Information provided
────────────────────
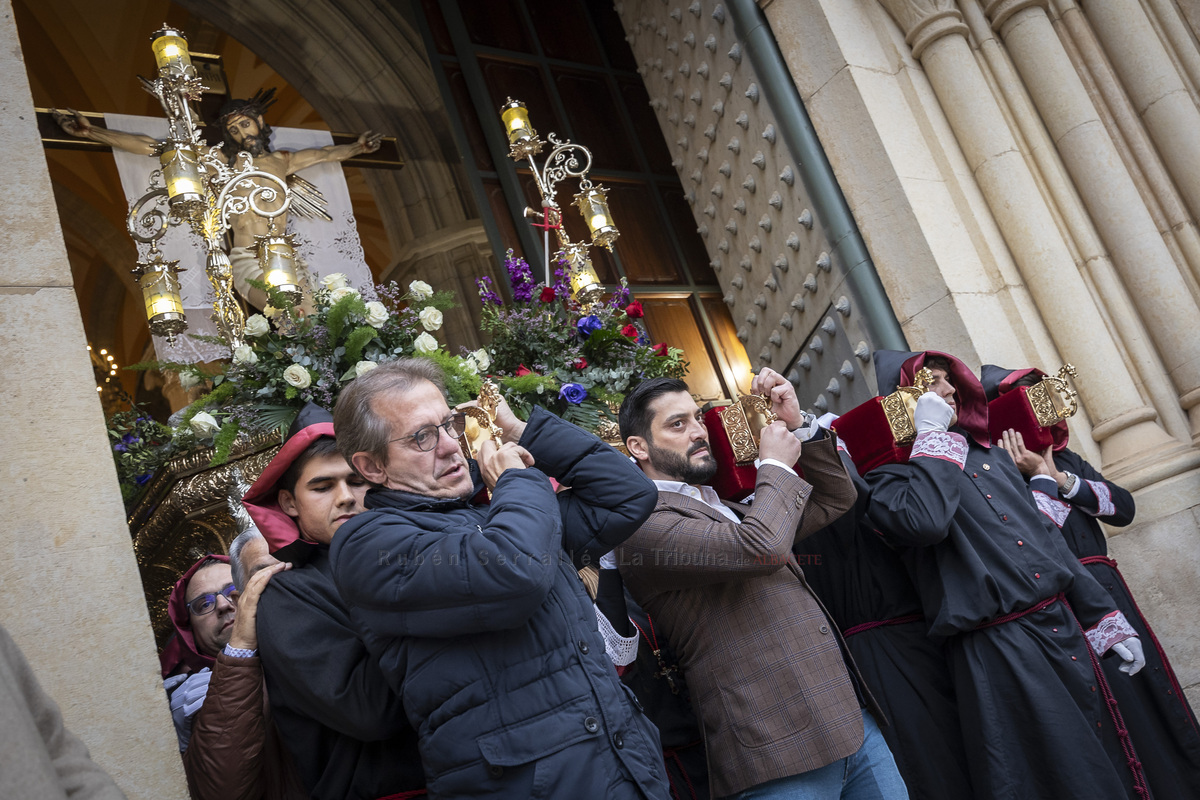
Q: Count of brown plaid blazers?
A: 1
────────────────────
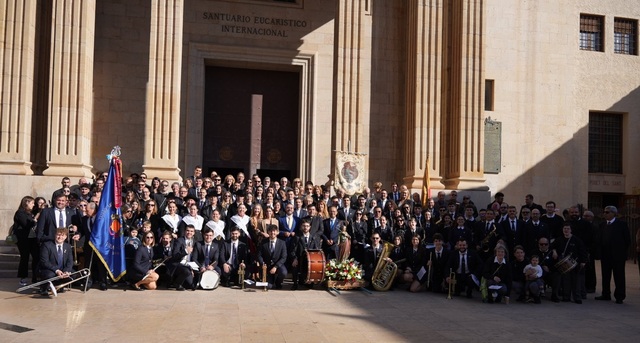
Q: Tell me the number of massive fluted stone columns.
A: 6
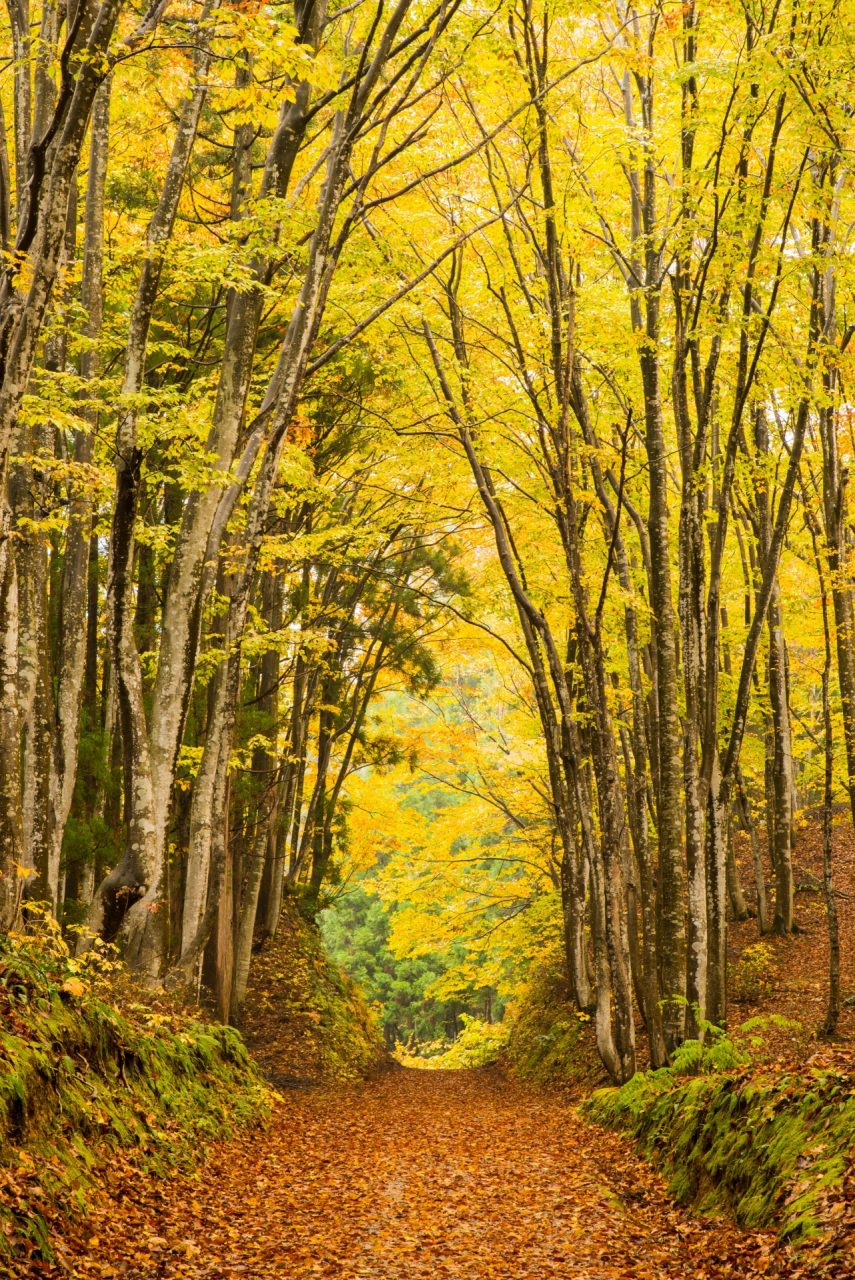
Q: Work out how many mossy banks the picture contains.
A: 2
────────────────────
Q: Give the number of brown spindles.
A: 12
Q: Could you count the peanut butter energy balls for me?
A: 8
────────────────────
Your assignment
Search the records for the word "number" and copy out every line that holds it.

Answer space
Q: Tell me the number of massive fluted stone columns.
Q: Give the number of brown spindles.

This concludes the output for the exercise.